The Secret World of Bulimic People

Another holiday is over and another massive meal is under your belt. Oh yes, what you and your family have consumed probably would have fed a small, third-world nation for at least a month. After the dishes are cleared, you flop into the armchair in the living room, and you probably will not move for the rest of the night. However, if you suffer from Bulimia Nervosa, none of this happens when you overeat, and you overeat every day, sometimes several times a day.

For bulimics, there are no sighs of satisfaction, no feelings of being pleasantly full. There is only self-hatred for your inability to control your eating. You have to get rid of what is making you despise yourself, so you purge your body of the food by causing yourself to vomit, you abuse laxatives and diuretics, and you exercise frantically to avoid more weight gain. This is the secret world of bulimic people.

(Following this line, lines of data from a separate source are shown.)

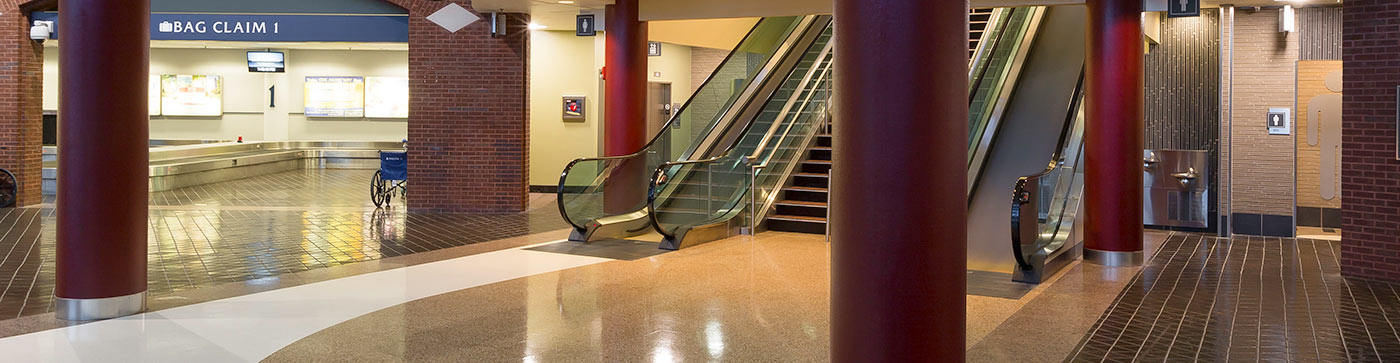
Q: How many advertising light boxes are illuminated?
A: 4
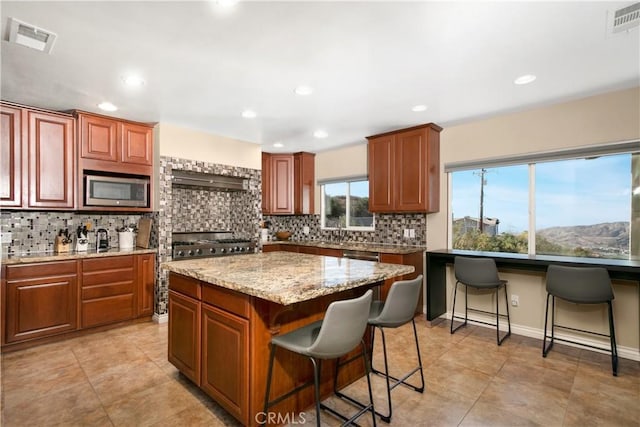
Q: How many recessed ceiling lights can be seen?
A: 9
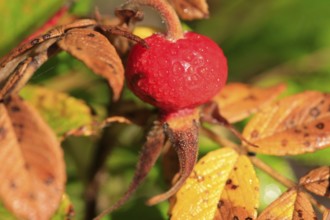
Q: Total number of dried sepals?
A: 3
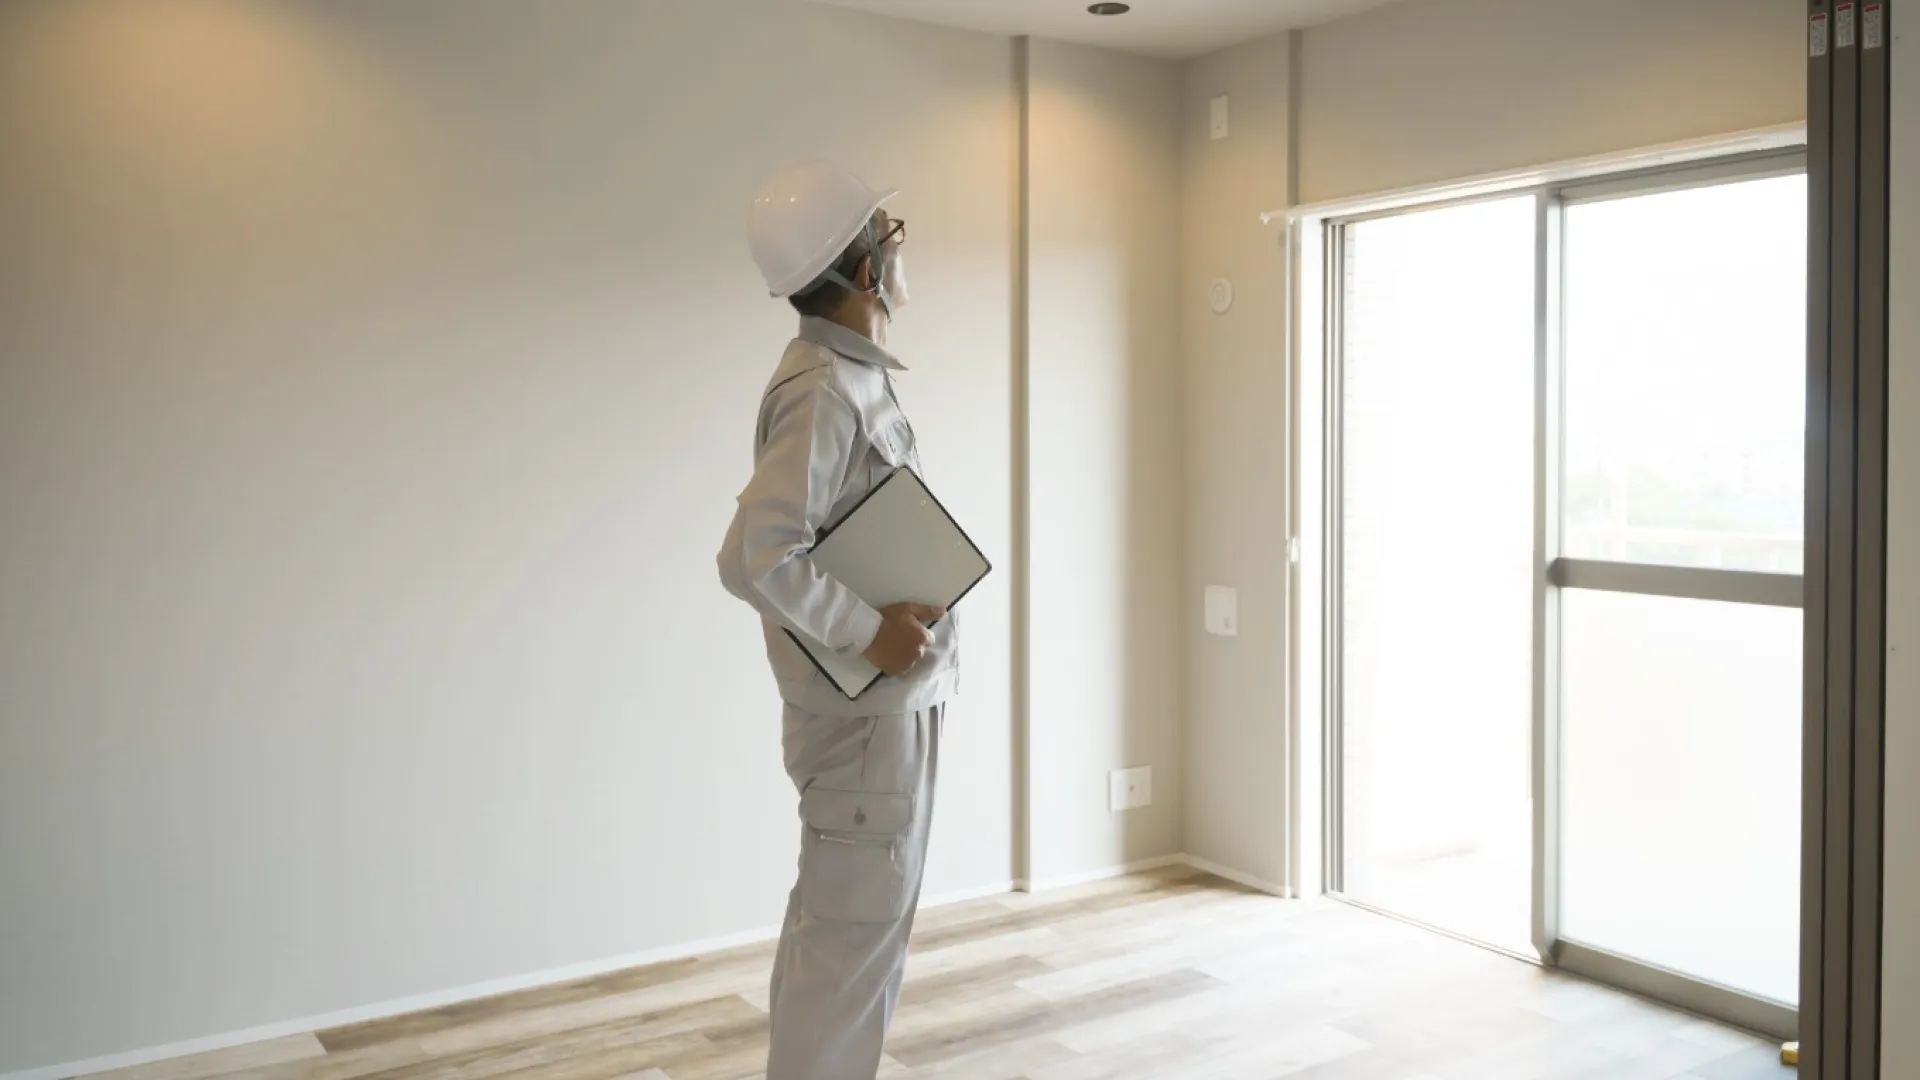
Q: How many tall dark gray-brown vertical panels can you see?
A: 3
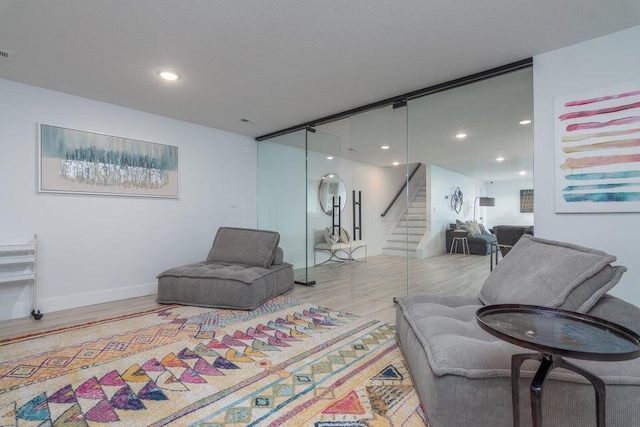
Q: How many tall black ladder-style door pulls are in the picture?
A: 2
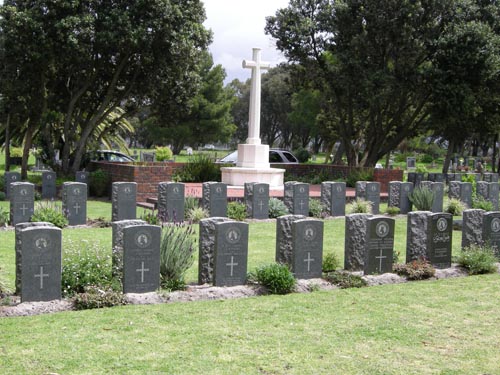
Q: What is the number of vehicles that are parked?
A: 2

Battling bulimia - one woman's struggle with the disease

According to the Diagnostic and Statistical Manual of the American Psychiatric Association, Version Four, Text Revised (DSM-IV-TR), the following behaviors are the diagnostic features of Bulimia Nervosa, paraphrased;

  • Frequent binges of very large amounts of food
  • Lack of control over food.
  • “Secret” eating
  • Never binging when others are present
  • Hording food to eat alone.

After binge eating, the person then proceeds to engage in compensatory behavior by inducing vomiting, chronic abuse of laxatives and diuretics, enemas, and excessive exercising. Binge foods include great quantities of sweets and other carbohydrates. Binges are rapid – food is consumed very quickly. Intense feelings of shame, guilt, and self-disgust about binges are a direct result.

Co-existing symptoms of depression and/or anxiety manifest themselves. Purging by vomiting provides relief from the physical discomfort of binge eating; vomiting is induced with fingers, an instrument such as a spoon, or ingesting Ipecac syrup. After an intense binge-purge episode, there may be total fasting for a day or two, combined with excessive, frantic exercise. The binge and purge cycle begins all over again.

Not all bulimics go through the binge/purge cycle.

Non Purging Bulimia

There is a secondary category of bulimics called “non-purging”. Non-purging bulimics can be overweight or of normal weight; the former is obsessed with losing weight and the latter is deeply afraid of gaining weight. Non-purging bulimics will frequently binge but rather than purge, they will frantically exercise the calories off and then fast for several days before starting the cycle all over again.

Bulimics wage a war against themselves and food everyday. The only thing a bulimic hates more than his or her own self is food. Binge eating and purging is not fun, and no one who is bulimic is binging and purging because it’s enjoyable. A bulimic feels powerless to control anything, and the only way they will stop their behavior is if they reach an understanding that they do have the power to change.